I inherited a python based build system which had been written without any unit tests because....it's a build system right? right?? Anyhow it was the kind of thing where you'd build for 20 minutes (Android) and then have some kind of trivial error in the python code at the end of the build. You fix that and run again and waste another 20 minutes on the next thing.
I couldn't do unit tests all at once because of the design not having any way of accommodating them. I needed something to stop the enormous waste of time.
So I added type hints. The IDE should show me when illogical things were being done with parameters to methods/functions. It was fairly quick compared to a total refactoring but not effort free. I barely noticed any effect. Didn't catch a single error. Eventually I created a kind of dummy version of Android that "built" in a few seconds and I tested against that first. That allowed me to speed up changes and get some refactoring done to make a few critical unit tests and the whole thing started to get under control.
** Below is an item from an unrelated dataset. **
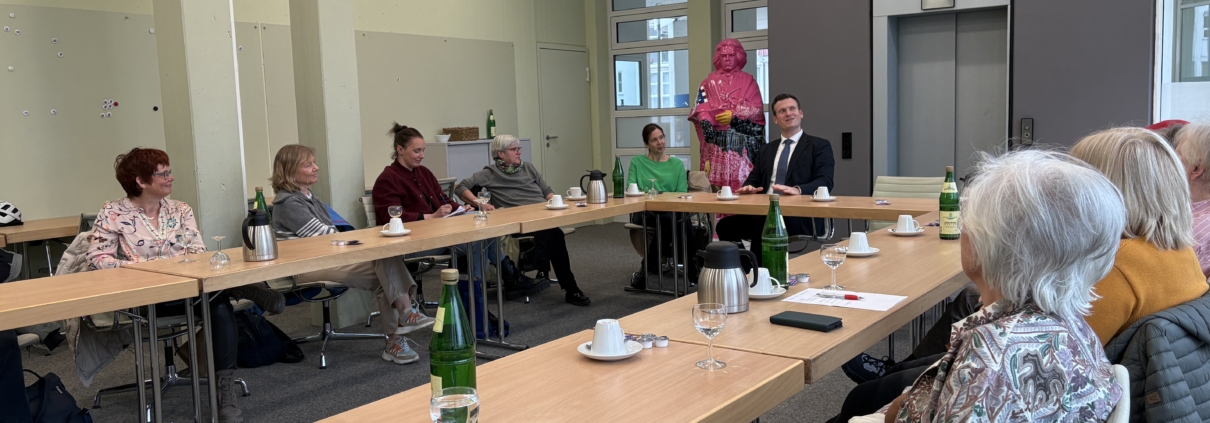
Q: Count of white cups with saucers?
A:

This anecdote has almost no meaning - you cannot conclude that type hints have no benefit because of one case - I just think that tests are almost always more important and hinting and the whole rigmarole of strong typing are much less of a panacea than tests are.
Again, purely anecdotally, I've done similar things in both Typescript and Python, and I usually catch at least one silly type error in Typescript, but I rarely do in Python. That could be because the Python developers I was following were just so good, but I suspect it's more about the quality of the typecheckers. Typescript feels much better at finding errors in normal, idiomatic Javascript, whereas I feel that with Mypy, if I want the best results, I need to write code in a way that plays to its strengths.
I've been told that Pyright is better but I've not tried it out properly. But yeah, your experience largely matches with mine, for Python at least.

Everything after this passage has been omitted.